### EXERCISE OBJECTIVE
Scan the data beneath this task and copy each line that includes "number".

### EXCERPTED RECORDS

=== Section Start ===

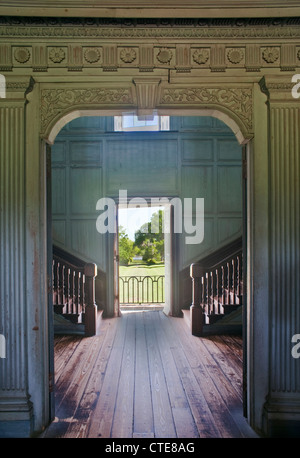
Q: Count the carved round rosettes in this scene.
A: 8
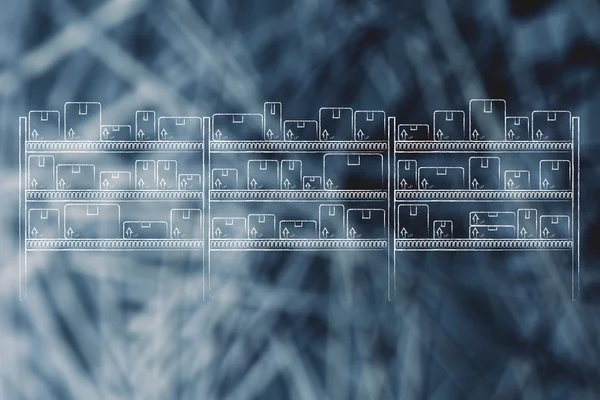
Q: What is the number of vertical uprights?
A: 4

=== Section End ===
=== Section Start ===

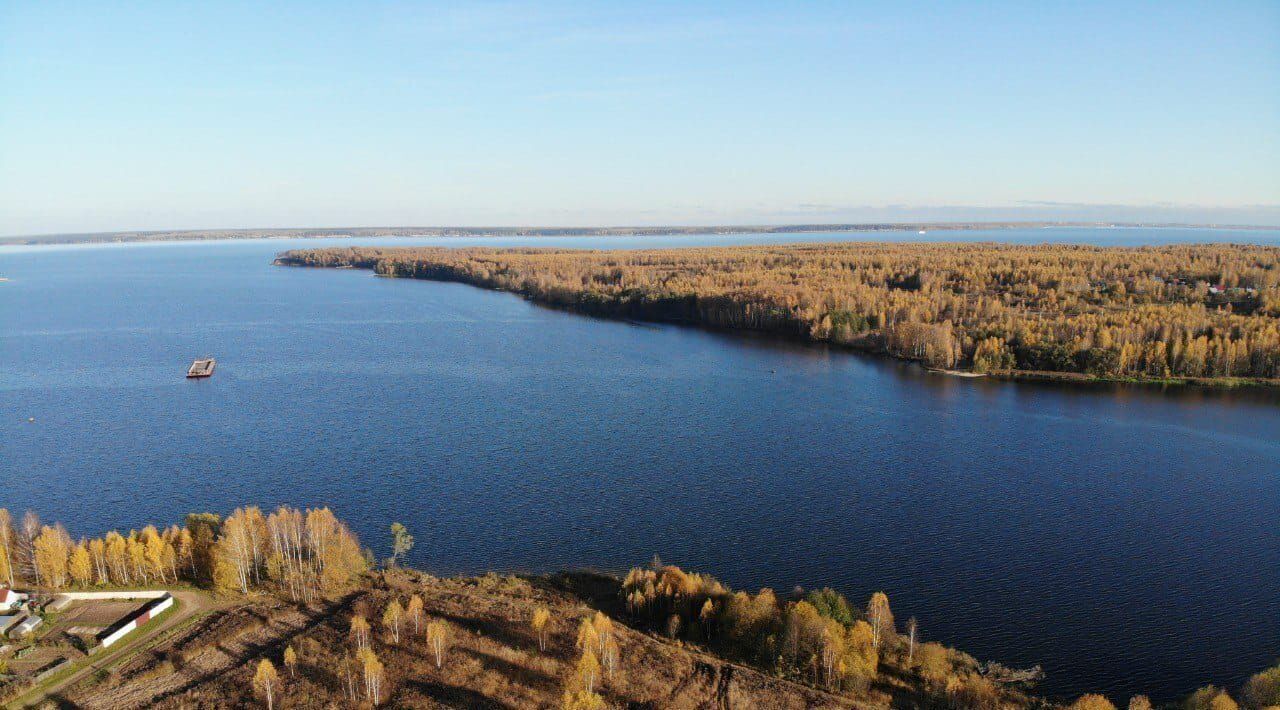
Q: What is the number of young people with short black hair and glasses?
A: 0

=== Section End ===

### ANSWER AREA
Q: What is the number of vertical uprights?
Q: What is the number of young people with short black hair and glasses?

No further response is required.